With the emergence of large language models like OpenAI’s GPT and Meta’s LLaMA, the state of application development in the past several years has changed drastically. Many modern applications seek to utilize these large language models - henceforth referred to as LLMs - as tools for advanced natural language processing and the facilitation of interaction between human users and AI [1]. LLMs are remarkably suited for these tasks and have seen an explosive rise in usage in recent years [2]. LLMs are extremely effective at generating insights and responding to user queries, but often fail when interacting with complex application data systems, making them difficult to adapt for each individual application developer’s APIs and endpoints [3]. Database querying, which LLM integration is often likened to, rarely includes the challenges related to the complex architecture of unique applications and the semantics of each individual domain said applications may be involved in [4].

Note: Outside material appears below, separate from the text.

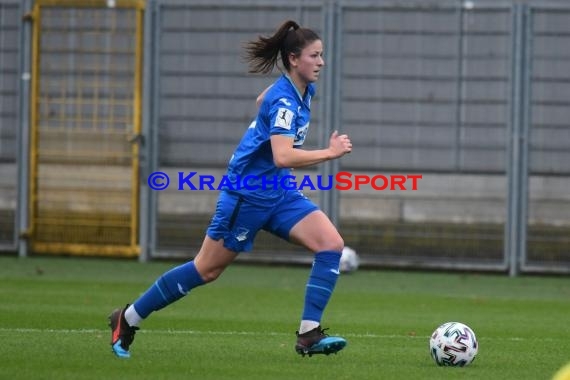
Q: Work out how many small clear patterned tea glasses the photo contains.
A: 0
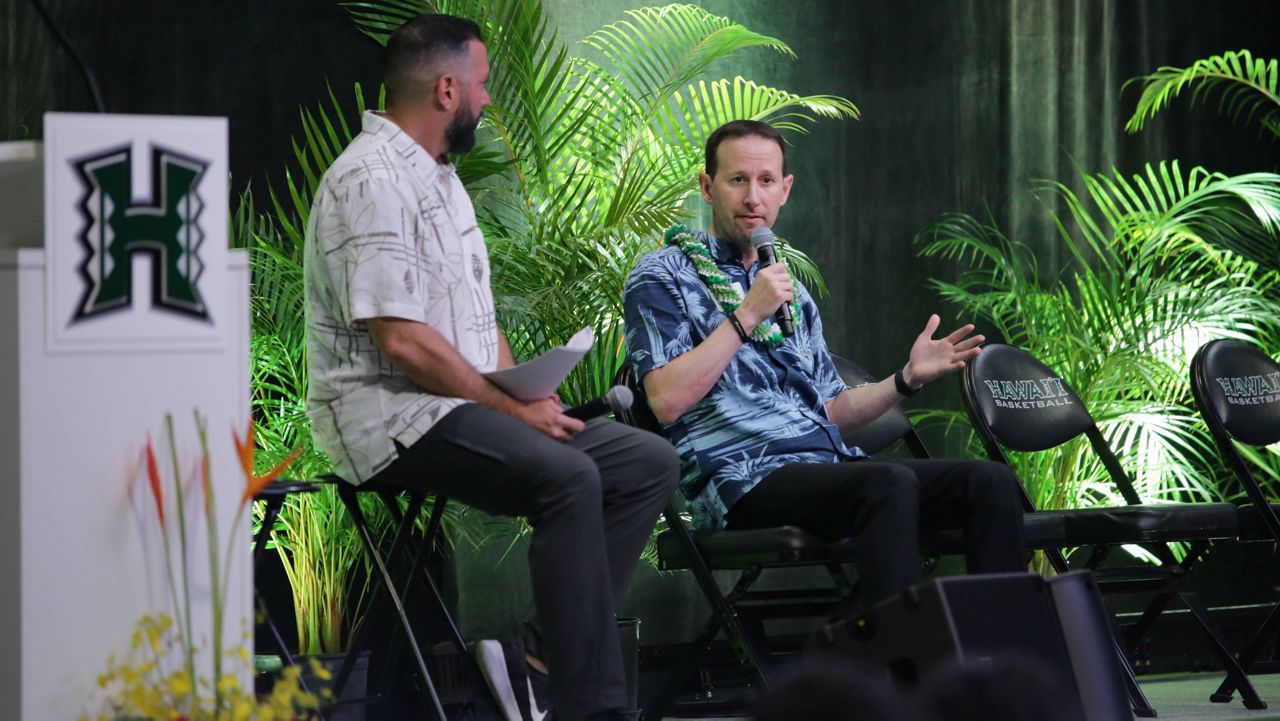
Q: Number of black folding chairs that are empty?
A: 3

As it stands, the integration of applications with LLMs leaves something to be desired. Applications that rely on LLMs indirectly often require massive software overheads to ensure that their endpoints reliably interact with the models they utilize [5]. The reasons for this are multiple, including issues with data security and the management of the LLMs when taken as they are provided by their developers [6]. LLMs often have a tendency to misinterpret prompts or mutate data during queries, which requires additional software to manage and account for [7].

The research presented herein introduces a schema framework designed to mitigate most of the overheads and dangers that applications interacting with LLMs typically have to deal with, as well as streamline the additional software developed to handle those issues [8]. The schema, named Data-Oriented Design Integration Layer (DODIL), is an augmented data framework. Its main purpose is to accelerate the development of applications with a specific focus on those powered by LLMs. The framework integrates cleanly with any data source and supports any programming language.

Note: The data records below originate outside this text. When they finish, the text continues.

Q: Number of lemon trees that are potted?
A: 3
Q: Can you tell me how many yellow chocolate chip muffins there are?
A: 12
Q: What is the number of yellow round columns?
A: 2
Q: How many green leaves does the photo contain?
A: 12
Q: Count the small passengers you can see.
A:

This article is organized as follows: Section 2 discusses the key challenges that applications have to manage when interacting with LLMs. Section 3 proposes DODIL, the augmented schema framework. Section 4 discusses its key components. Finally, Section 5 concludes this article and suggests future research directions that could be further explored.

2. Key Challenges in Enabling LLMs to Interact with Application Data

A number of challenges quickly emerge in the face of any developer when attempting to interact with large language models during application development [8,9,10,11]. The four most impactful challenges are the following:

• Diverse and Non-Standardized Interfaces
• Context and Complexity of APIs
• Lack of Shared Knowledge Representation
• Safety, Reliability, and Operational Constraints

Each challenge comes with its own unique problems and possible solutions.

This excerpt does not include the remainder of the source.